Monday, July 26, 2021

BEACH SESSION

Now in theaters:

Old--A family of four arrives at a tropical resort and is sent, with other vacationers, to a beautiful secret beach enclosed by cliffs. Weird stuff starts happening almost at once, and before long the crux of the weirdness becomes clear: the guests are aging, at a rate of about two years per hour. The little kids start sprouting into hormonal adolescents; the grownups start to get wrinkles. Worse yet, every effort to leave the beach is repelled by mysterious forces.

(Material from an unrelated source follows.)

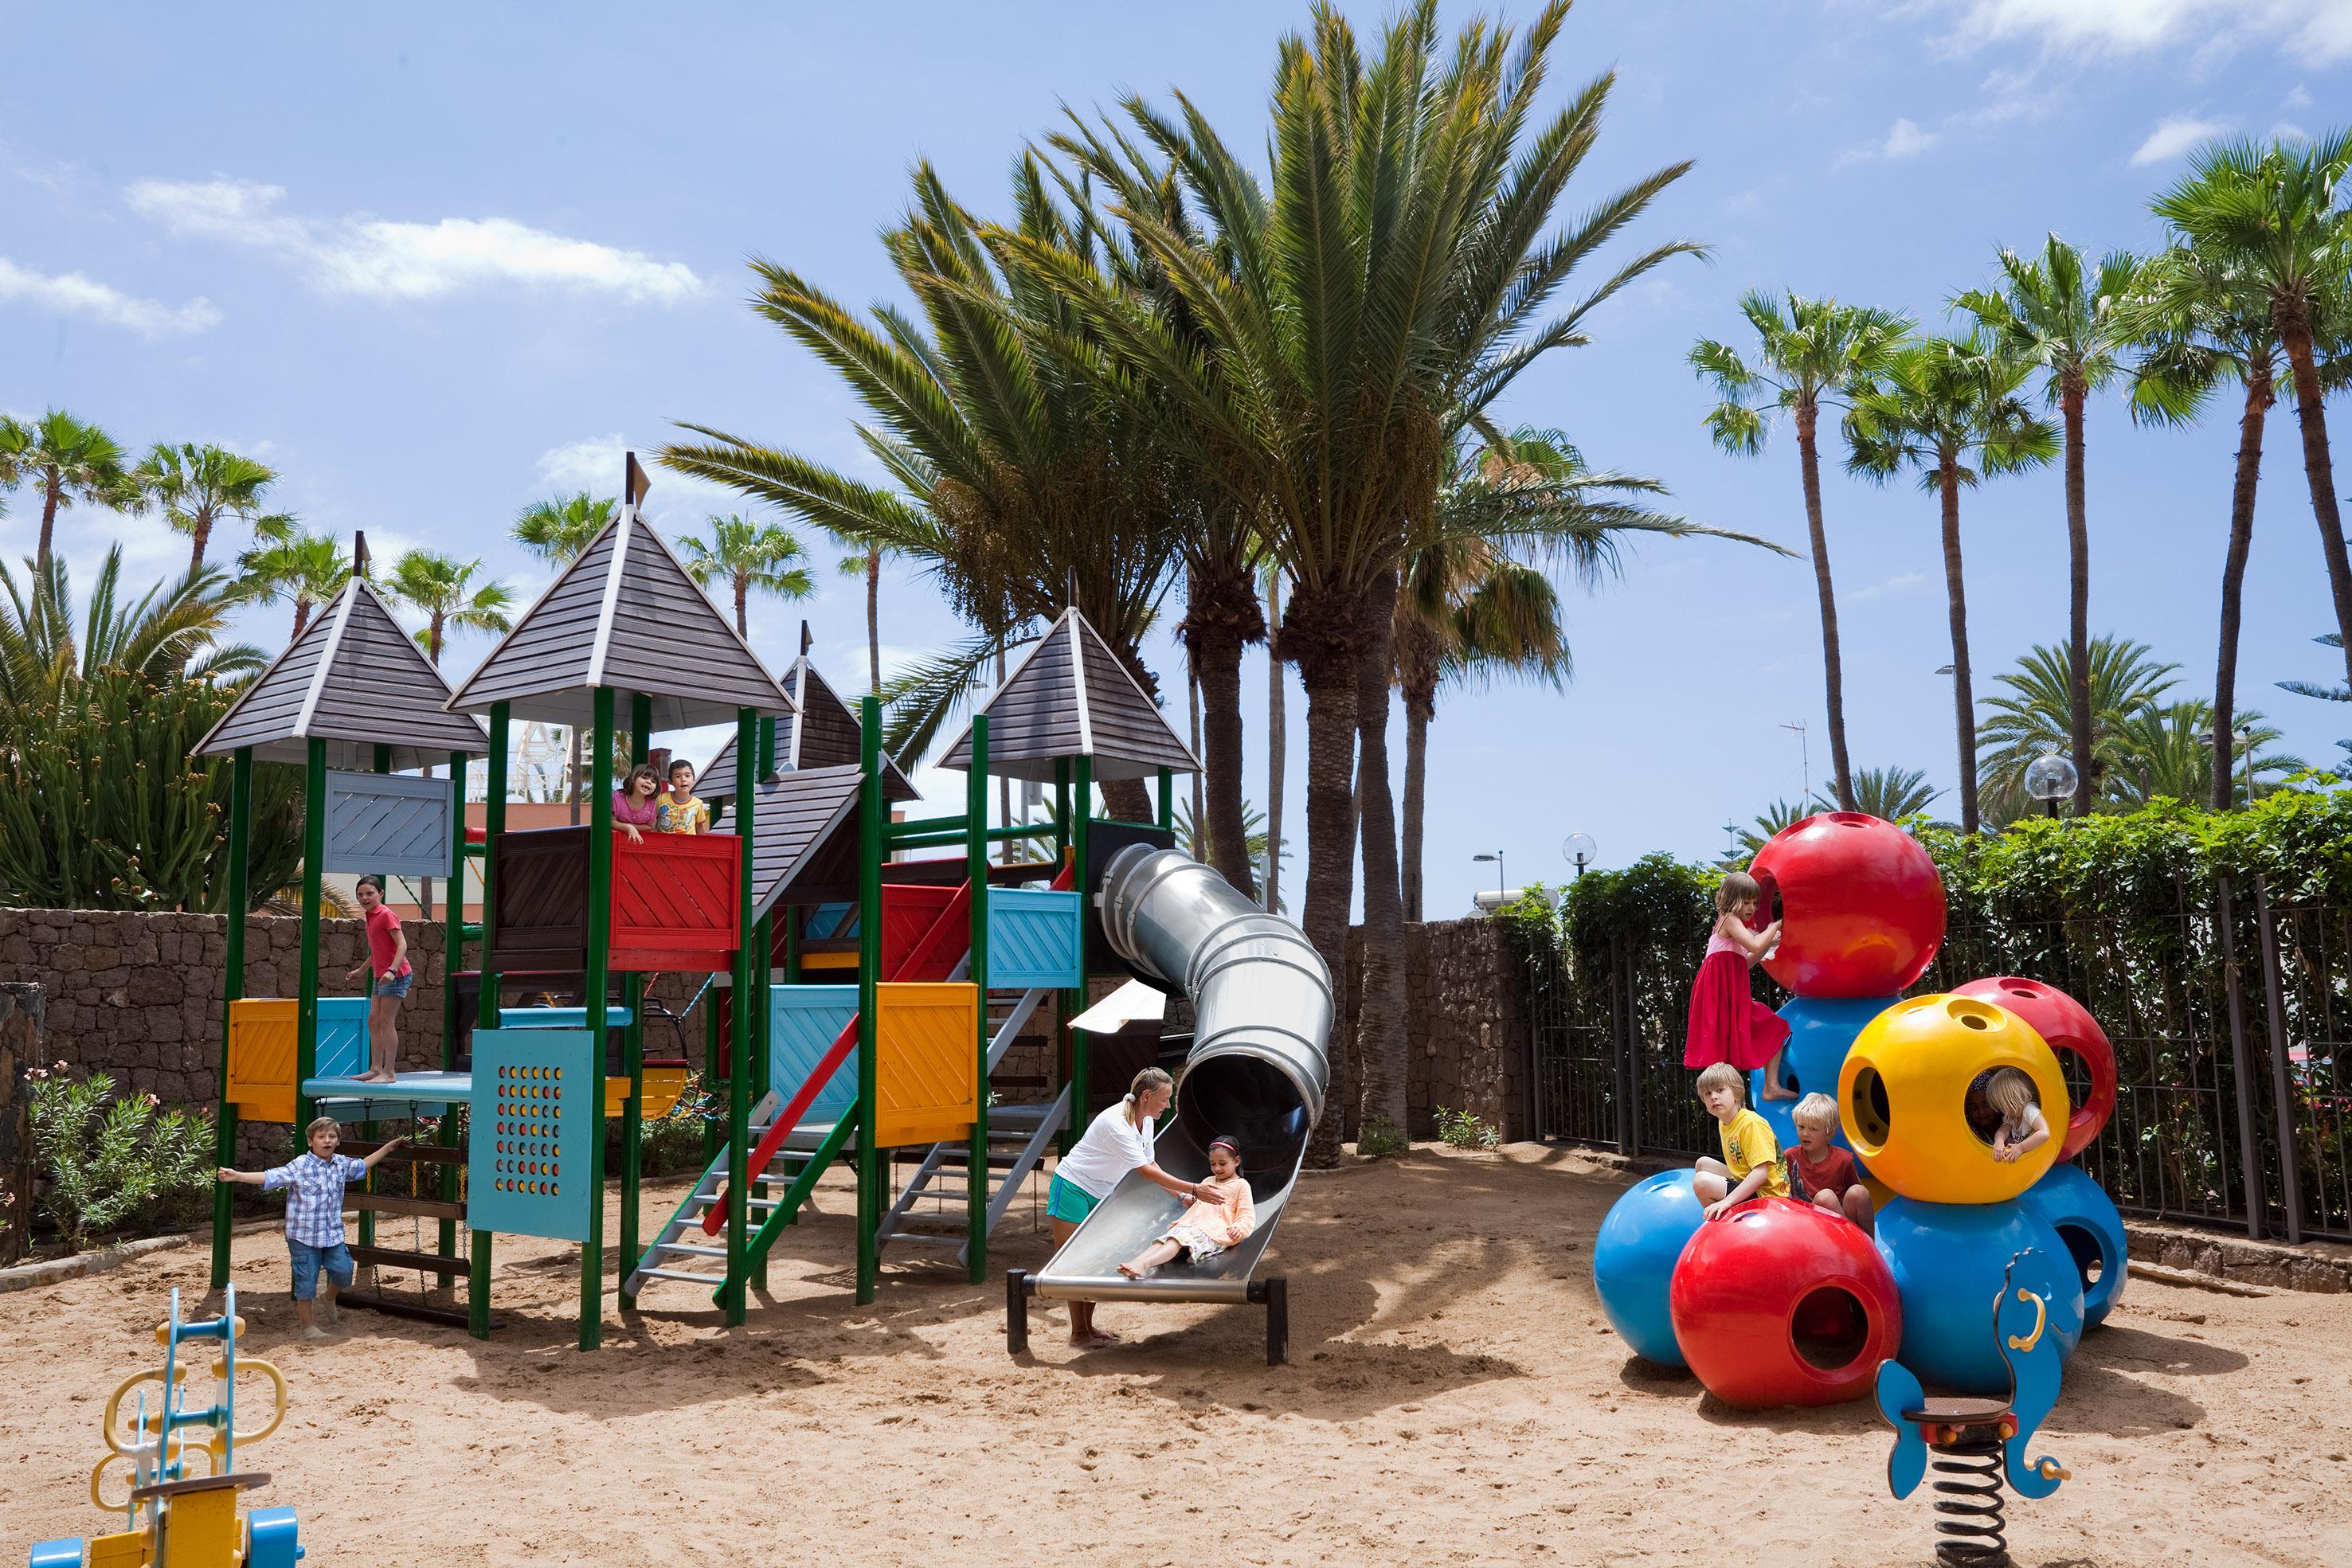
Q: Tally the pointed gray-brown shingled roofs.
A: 4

This latest from the King of High Concept, writer-director M. Night Shyamalan, is adapted from a 2010 graphic novel known in English as Sandcastle, by French writer Pierre Oscar Levy and Swiss illustrator Frederik Peeters. The movie is like most of Shyamalan's efforts: a brilliant idea, unevenly but fascinatingly executed.

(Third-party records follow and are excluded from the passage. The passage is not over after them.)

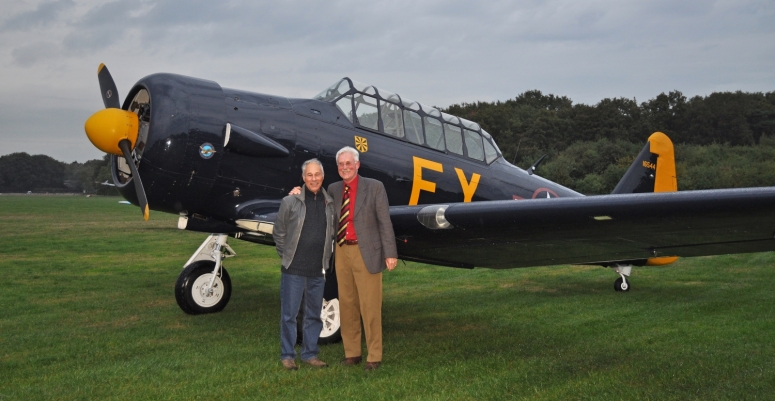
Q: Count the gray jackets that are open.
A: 2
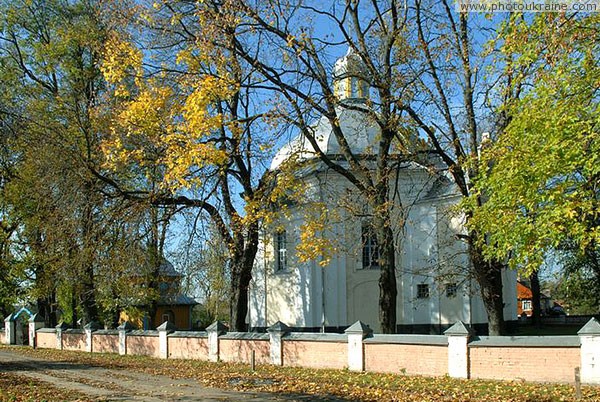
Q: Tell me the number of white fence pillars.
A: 11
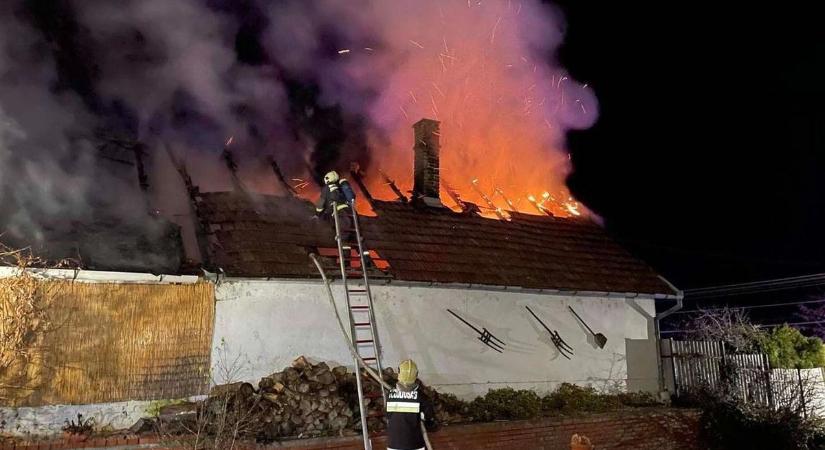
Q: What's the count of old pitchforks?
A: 2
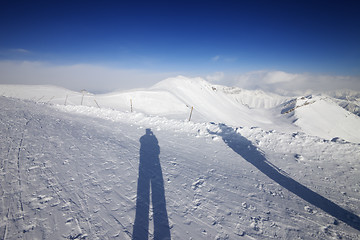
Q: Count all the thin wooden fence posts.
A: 7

The story unfolds in a dreamlike style of short, disjointed bits of dialogue and oscillating camera movements. There are passages of dazzling originality and twisted, daring wit, dramatizing a familiar feeling: the terrifying and disorienting way that life seems to accelerate toward mortality as we get older.

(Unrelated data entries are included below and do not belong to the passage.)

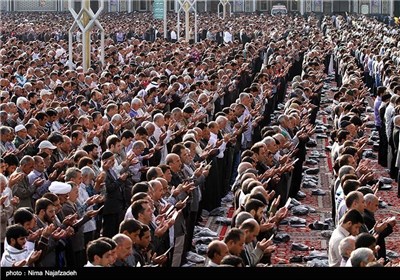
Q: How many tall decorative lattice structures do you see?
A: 3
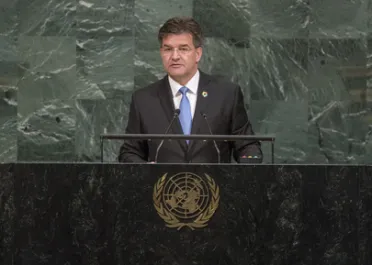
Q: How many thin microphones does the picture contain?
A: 2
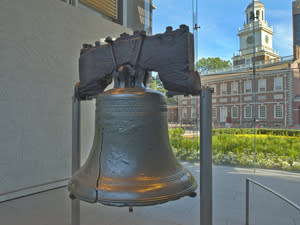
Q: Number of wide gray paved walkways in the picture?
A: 1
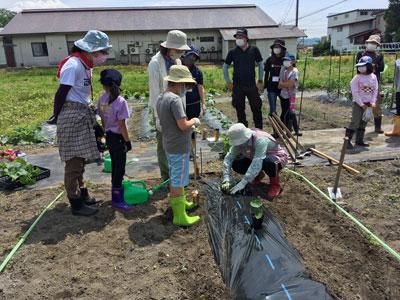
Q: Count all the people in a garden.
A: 12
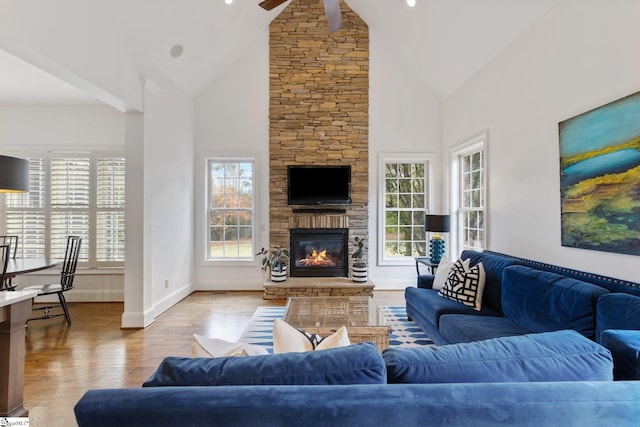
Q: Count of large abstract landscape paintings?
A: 1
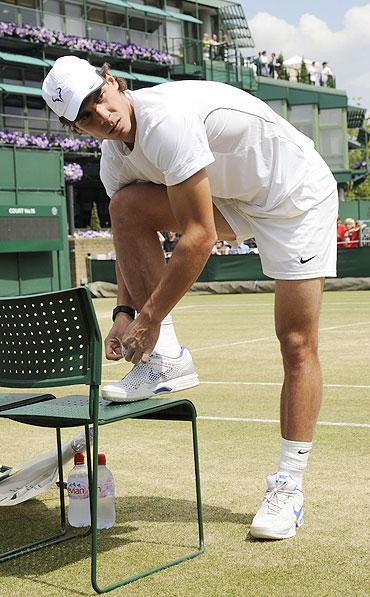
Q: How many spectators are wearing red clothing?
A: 2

The attractive cast includes Gael Garcia Bernal--strange to see the kid from Y tu mama tambien turning into an old man--and Vicky Krieps as the Mom and Dad, who are harboring a secret from their son and daughter, not very well. There are also amusing turns by Rufus Sewell as an unbalanced surgeon, Abbey Lee as his trophy wife, Ken Leung as a nurse, Nikki Amuka-Bird as his psychiatrist wife and Aaron Pierre as a rapper known by the stage name "Midsize Sedan." A variety of good actors play the kids at various stages of development, and Clint's freakily beautiful daughter Francesca Eastwood has a brief but striking role as a resort hostess.

The movie thrashes around in its final act, as Shyamalan tries for overt horror effects that are neither very frightening nor very coherent. He also tries to tie things up with a slapdash explanatory finale. This wasn't necessary; the idea was more evocative without this literalism. There's a moment near the end that seemed to me like the perfect, touching point to close the story, but Shyamalan carries on for another twenty minutes or so, unable to let his movie age gracefully.